Sobre a importância do desenvolvimento da linguagem, a coleção BMC (2017) afirma que

89 O trabalho com a linguagem nesta obra, portanto, não pretende desviar o olhar do aluno dos conhecimentos das Ciências e do desenvolvimento das competências e habilidades relacionadas, mas, ao contrário, procura promover uma maior reflexão de forma a potencializar a aprendizagem destes conteúdos (YAMAMOTO, 2017, p. XXI).
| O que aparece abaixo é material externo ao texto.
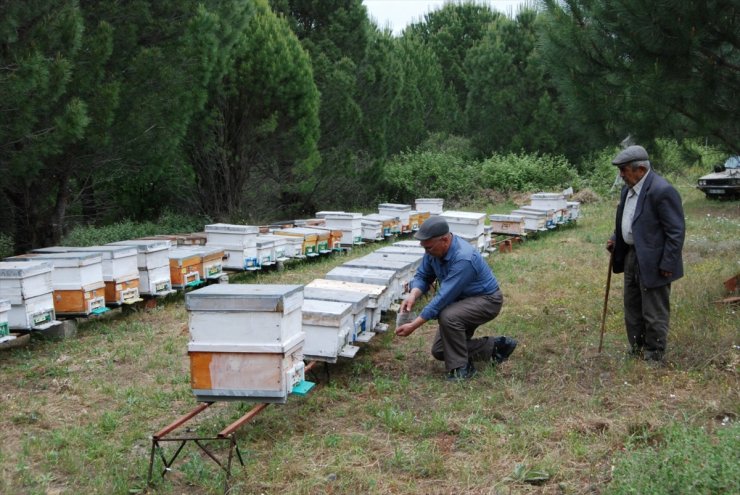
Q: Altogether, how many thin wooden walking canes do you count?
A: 1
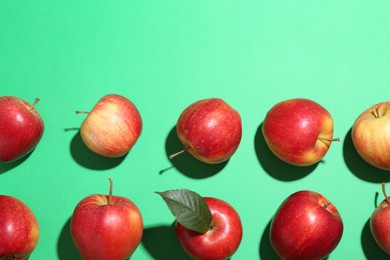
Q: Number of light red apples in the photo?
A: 2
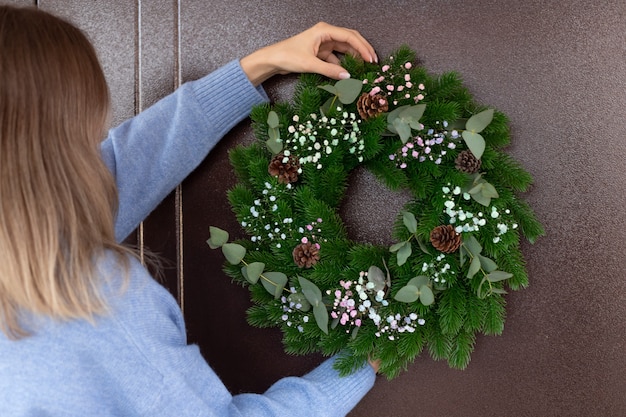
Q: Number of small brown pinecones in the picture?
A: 5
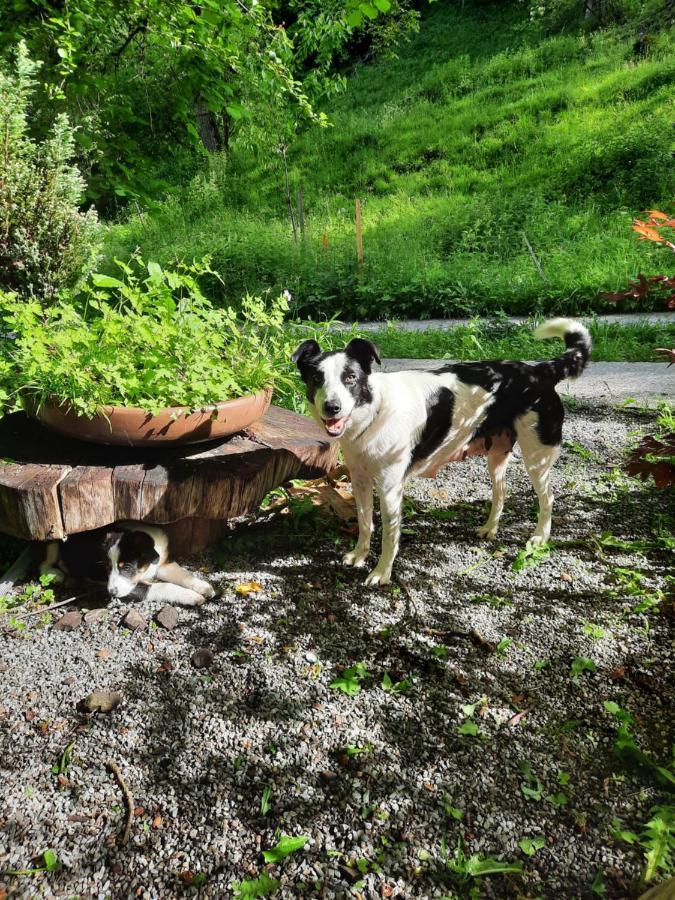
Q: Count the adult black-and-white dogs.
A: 1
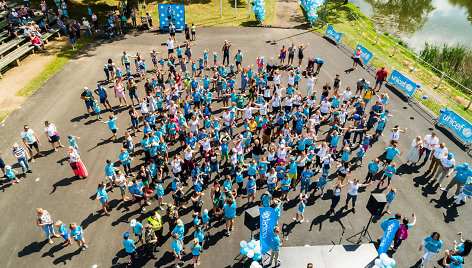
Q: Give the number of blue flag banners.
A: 6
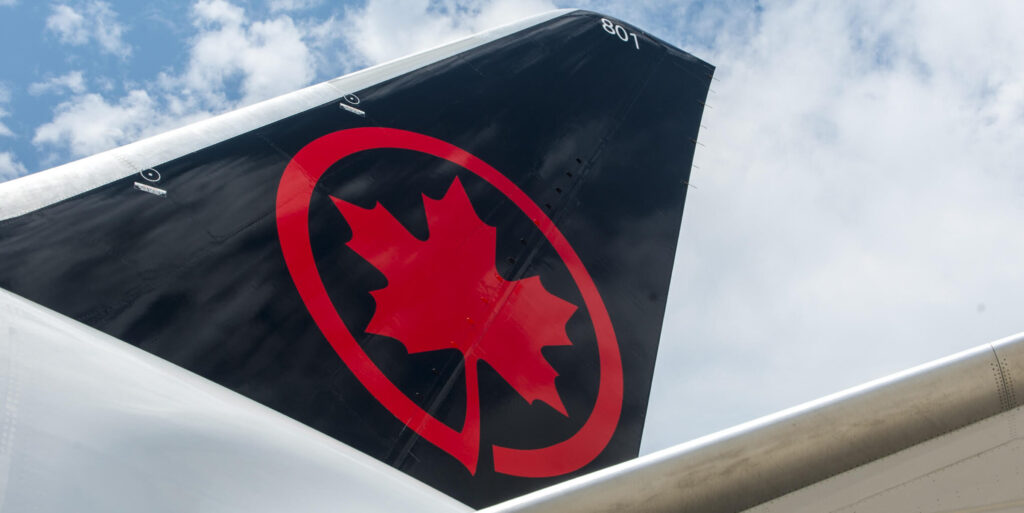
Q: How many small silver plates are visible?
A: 2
Ainda, nesta reflexão, referente ao componente curricular de Língua Portuguesa, a BNCC salienta que o eixo da oralidade

[…] compreende as práticas de linguagem que ocorrem em situação oral com ou sem contato face a face, como aula dialogada, webconferência, mensagem gravada, spot de campanha, jingle, seminário, debate, programa de rádio, entrevista, declamação de poemas (com ou sem efeitos sonoros), peça teatral, apresentação de cantigas e canções, playlist comentada de músicas, vlog de game, contação de histórias, diferentes tipos de podcasts e vídeos, dentre outras. Envolve também a oralização de textos em situações socialmente significativas e interações e discussões (BRASIL, 2018, p. 78-79).

São muitas as oportunidades de se desenvolver as competências orais dos alunos (propondo que produzam GOs). Desta maneira, verifiquei se o LDCN atende estas normatizações da BNCC, mesmo tendo a clareza que estas previsões são para Língua Portuguesa, mas considerando a possibilidade de se criar uma relação dialógica.

Findadas as referências sobre material didático, no próximo capítulo trago a análise dos dados ‘frutificados’ com a pesquisa da coleção BMC (2017).

90 4 A FRUTIFICAÇÃO DOS DADOS

Se não houve frutos, valeu a beleza das flores; se não houve flores, valeu a sombra das folhas; se não houve folhas, valeu a intenção da semente.

Henfil

A fase da frutificação ocorre logo após a polinização da flor, ou seja, ela necessita de procedimentos transcorridos da natureza, garantindo, assim, a formação dos frutos daquilo que se plantou. Analogamente é o que considero acontecer na análise dos dados de uma pesquisa, já que são necessários os procedimentos metodológicos que assegurem a busca pelas respostas aos objetivos traçados durante o estudo.

Assim, neste capítulo, demonstro a análise dos dados obtidos com a pesquisa da coleção BMC (2017). Esses dados revelam os resultados que envolvem os três objetivos desta Dissertação de Mestrado: a) quanto à abordagem dos gêneros orais e o alinhamento com a BNCC (2018); b) quanto ao favorecimento ao letramento crítico do aluno; c) quanto à contribuição para a ampliação de capacidades requeridas em esferas extraescolares relacionadas a esses gêneros orais. Para analisar as propostas, estabeleci categorias de análise com as quais trabalhei.